PhD in Nursing
Jason Fratzke, MSN, RN
"I can use what we discuss in class almost weekly in my job”
As the chief nursing informatics officer for the entire Mayo Clinic enterprise, Jason Fratzke is immersed in helping lead a clinic-wide transition to a new, single electronic health record system. He says his experience as a bedside nurse, an administrator and a PhD student at the University of Minnesota School of Nursing all contributed to his preparation for this massive project.
“We are implementing a single and converged EHR system for the first time, meaning we have to all move together,” he said. “When we go live, every nurse on the inpatient side will have their own smart phone. We will be able to do things we have never been able to do.”
He says the PhD program at the School of Nursing has been particularly relevant to his work at the Mayo Clinic, a world-renowned research-intensive organization with facilities in Wisconsin, Iowa, Arizona, Florida and Minnesota.
There have been many instances, he says, when PhD coursework was directly applicable to something happening at work. “I’m living and breathing it while I’m learning.

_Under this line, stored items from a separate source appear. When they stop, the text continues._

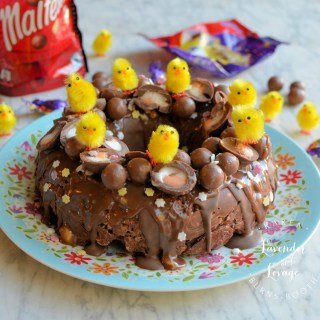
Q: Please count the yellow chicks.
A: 11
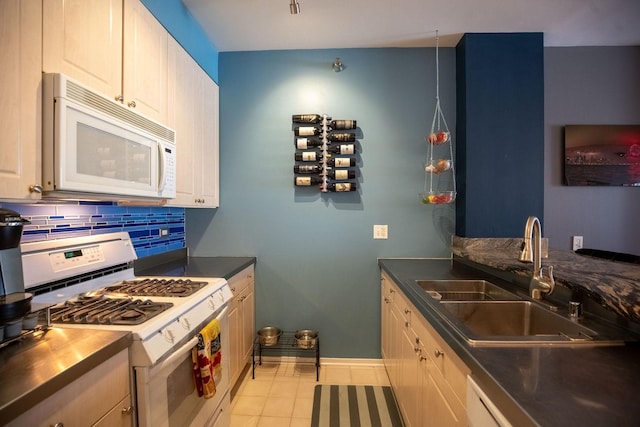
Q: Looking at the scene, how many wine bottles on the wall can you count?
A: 12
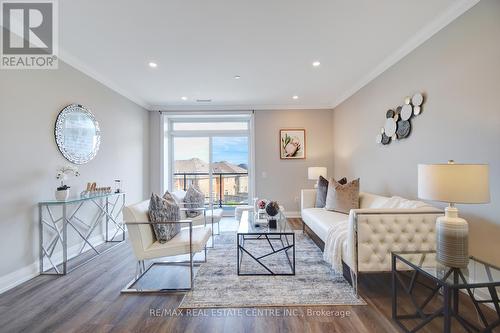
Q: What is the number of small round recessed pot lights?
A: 4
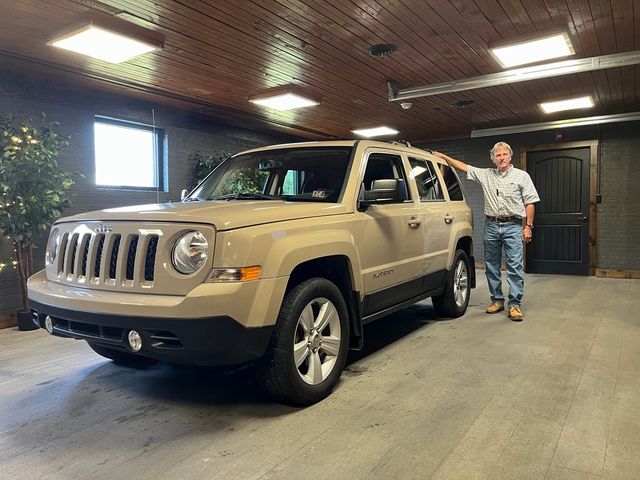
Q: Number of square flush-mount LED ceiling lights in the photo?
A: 5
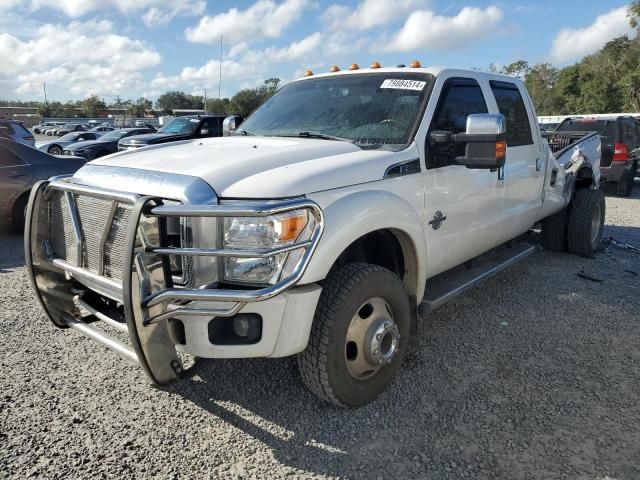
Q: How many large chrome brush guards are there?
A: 1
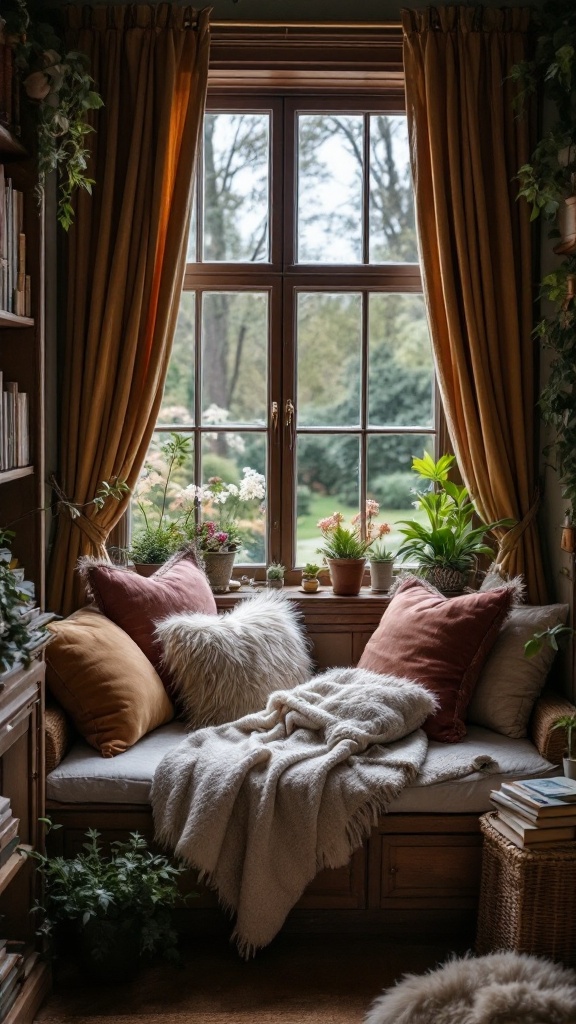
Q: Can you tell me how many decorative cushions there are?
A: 5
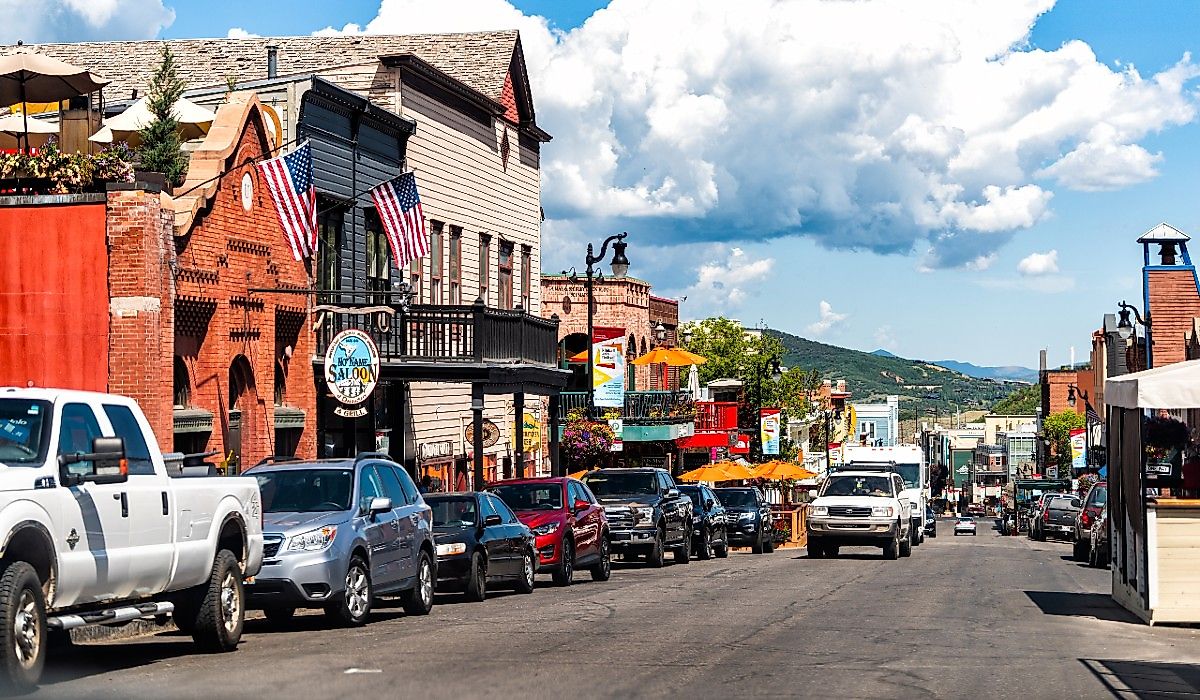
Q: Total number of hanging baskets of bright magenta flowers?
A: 1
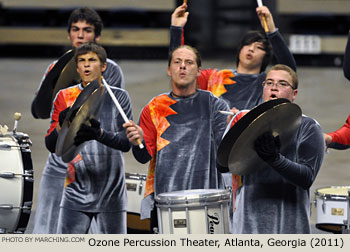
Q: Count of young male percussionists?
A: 5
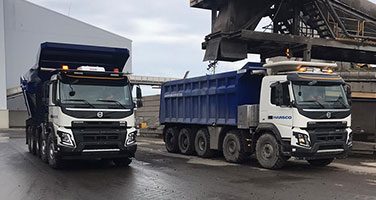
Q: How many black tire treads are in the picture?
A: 12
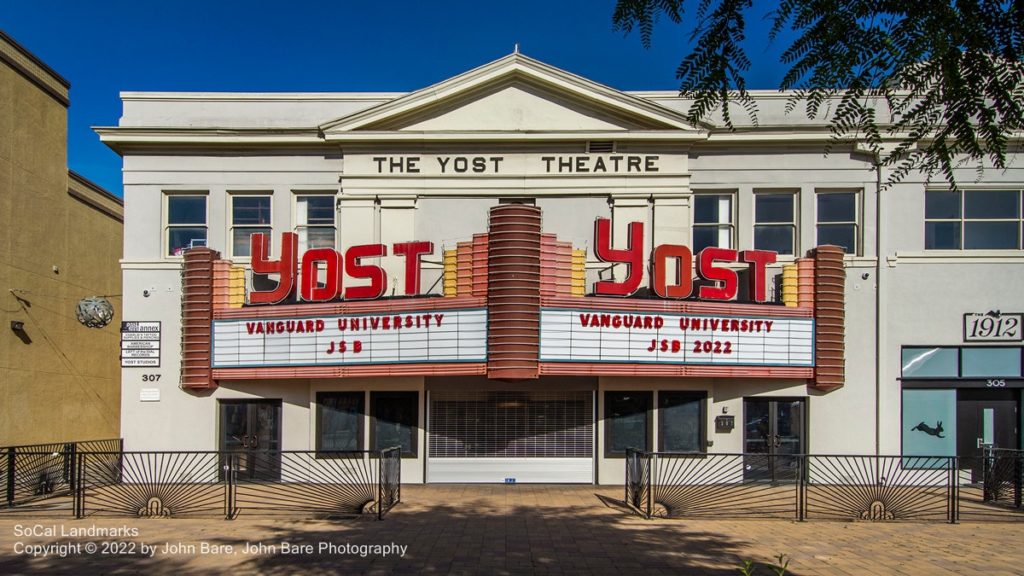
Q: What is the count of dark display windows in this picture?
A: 4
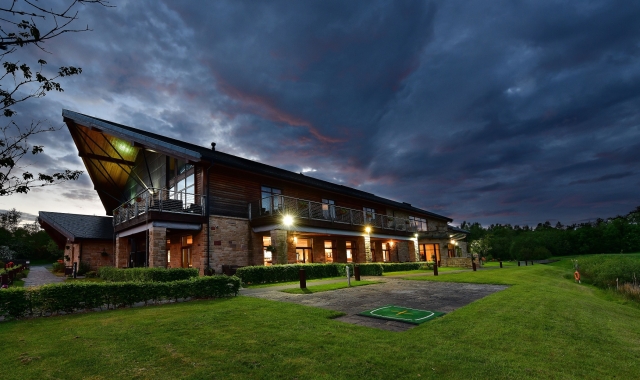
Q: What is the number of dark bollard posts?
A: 8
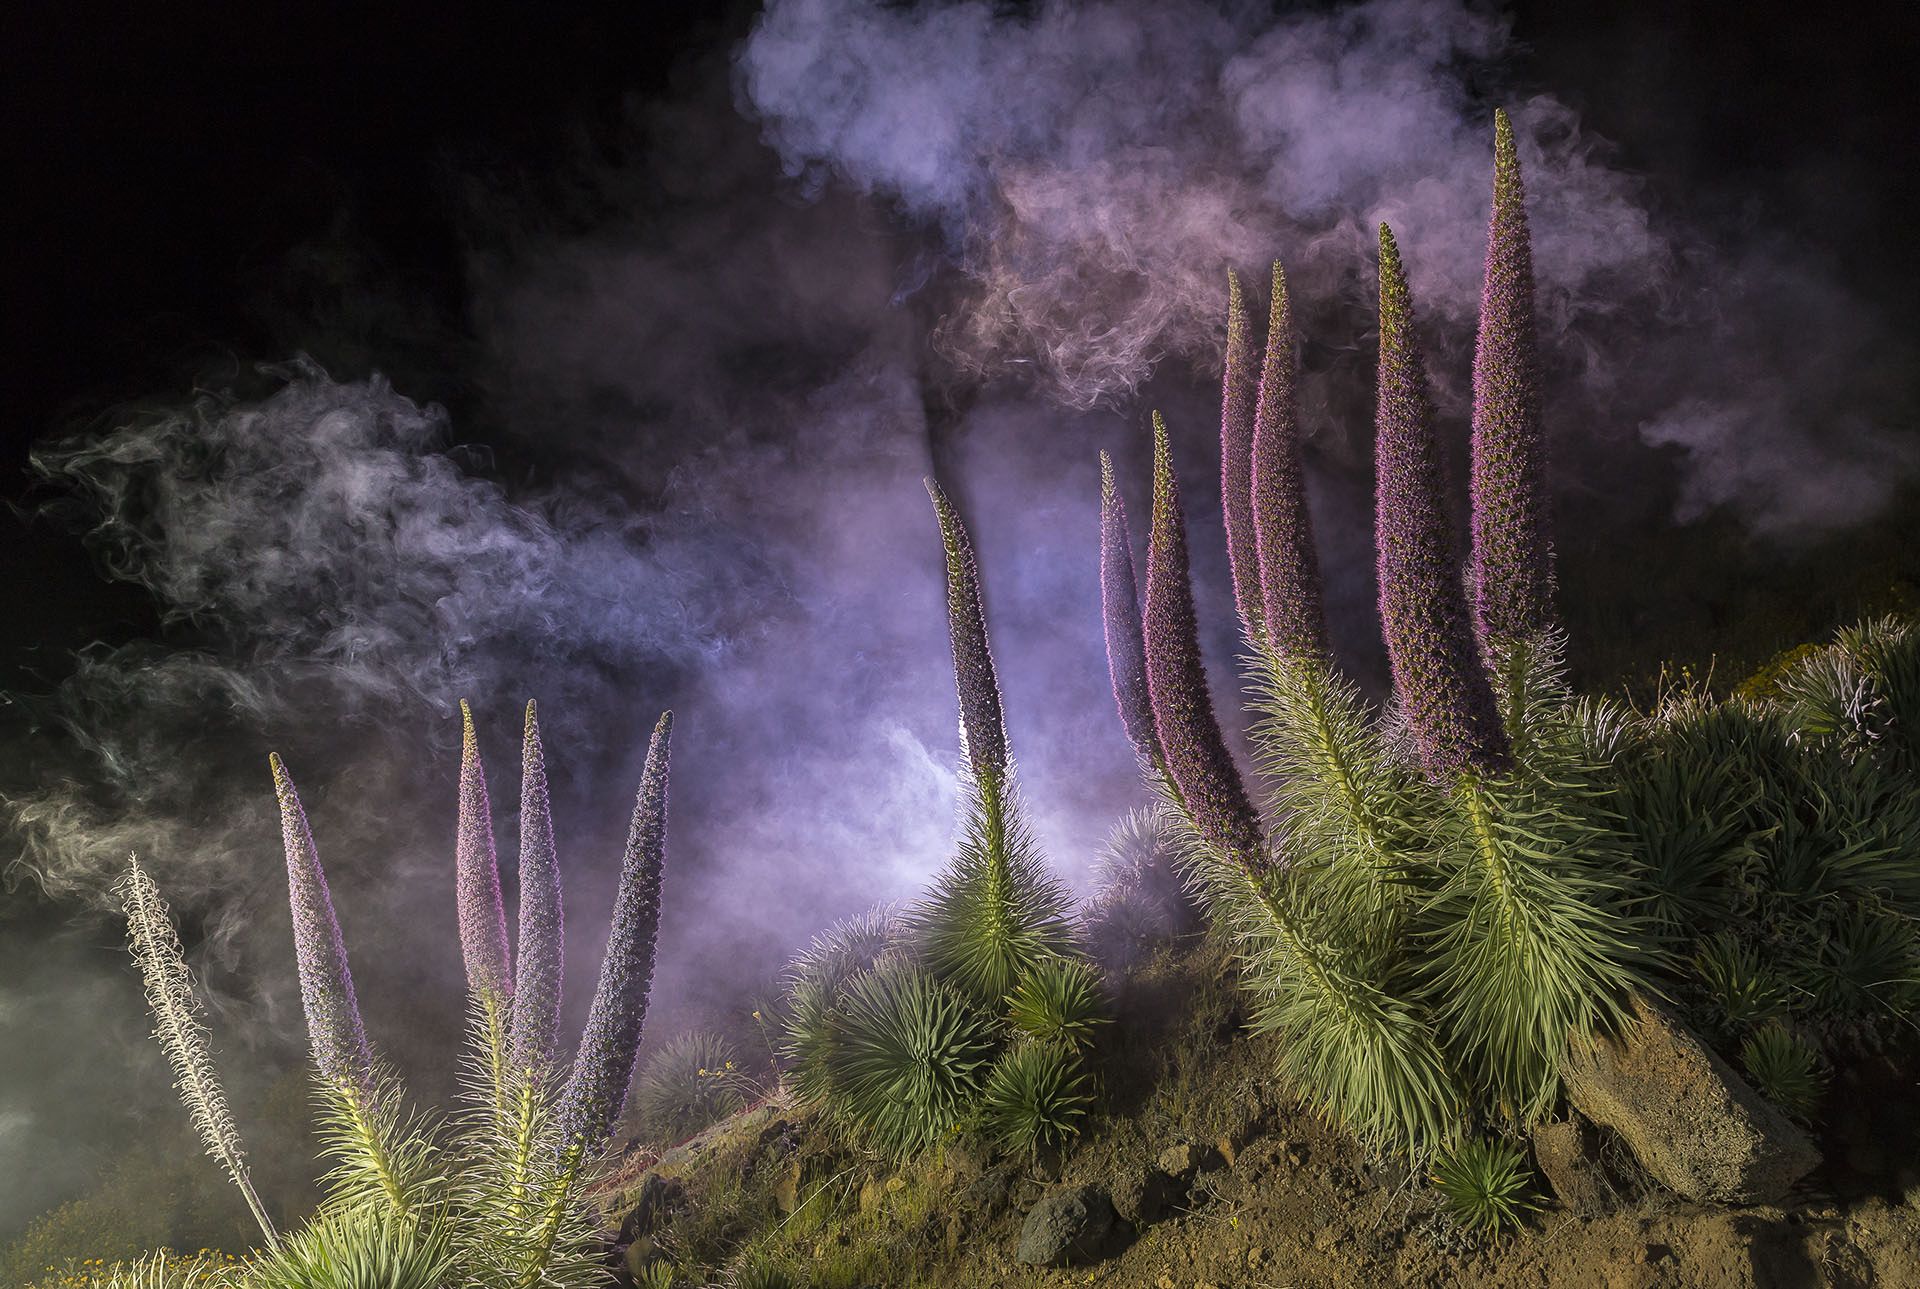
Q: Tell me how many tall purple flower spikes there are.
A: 11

Whether it was around data vocabulary, standardization and classification of data, research methodologies – it all applies,” he said.
“The PhD education gives me a leg up in committees and other groups at Mayo,” he said. “I understand the vernacular, the research implications and am always able to contribute to the conversation, represent nursing and lead the conversation in some cases.”
In his role, Fratzke has gotten to know his CNIO peers around the country. “People in my field know the University of Minnesota is the place to be for nursing informatics. The faculty are highly respected leaders in this field.”
Fratzke’s interest in informatics can be traced back to his early experiences in nursing. “Ever since my first job in nursing, I have been that guy everyone would always come to first when there was a problem with the technology,” he said. “I like figuring things out. Health care technology has evolved so radically in the 21 years that I have been a nurse. I grew up with it.”
Fratzke started his nursing career as a pediatric nurse and then became an emergency room nurse manager while he earned a master’ degree in nursing at the University of Minnesota. This early management experience gave him a taste of leadership and helped him see how effective management could impact the outcomes and culture of a health system.
“I got a taste of leadership early,” he said. “While I missed the direct patient care, I understood it could have a greater impact, a different kind of impact.”
Fratzke says he feels fortunate to be able to have an impact at Mayo Clinic.
While his job is demanding and the PhD program has been challenging, he maintains that his family, including three young children, are his number one priority.
He looks forward to completing the PhD program next year and is keeping an open mind about the future.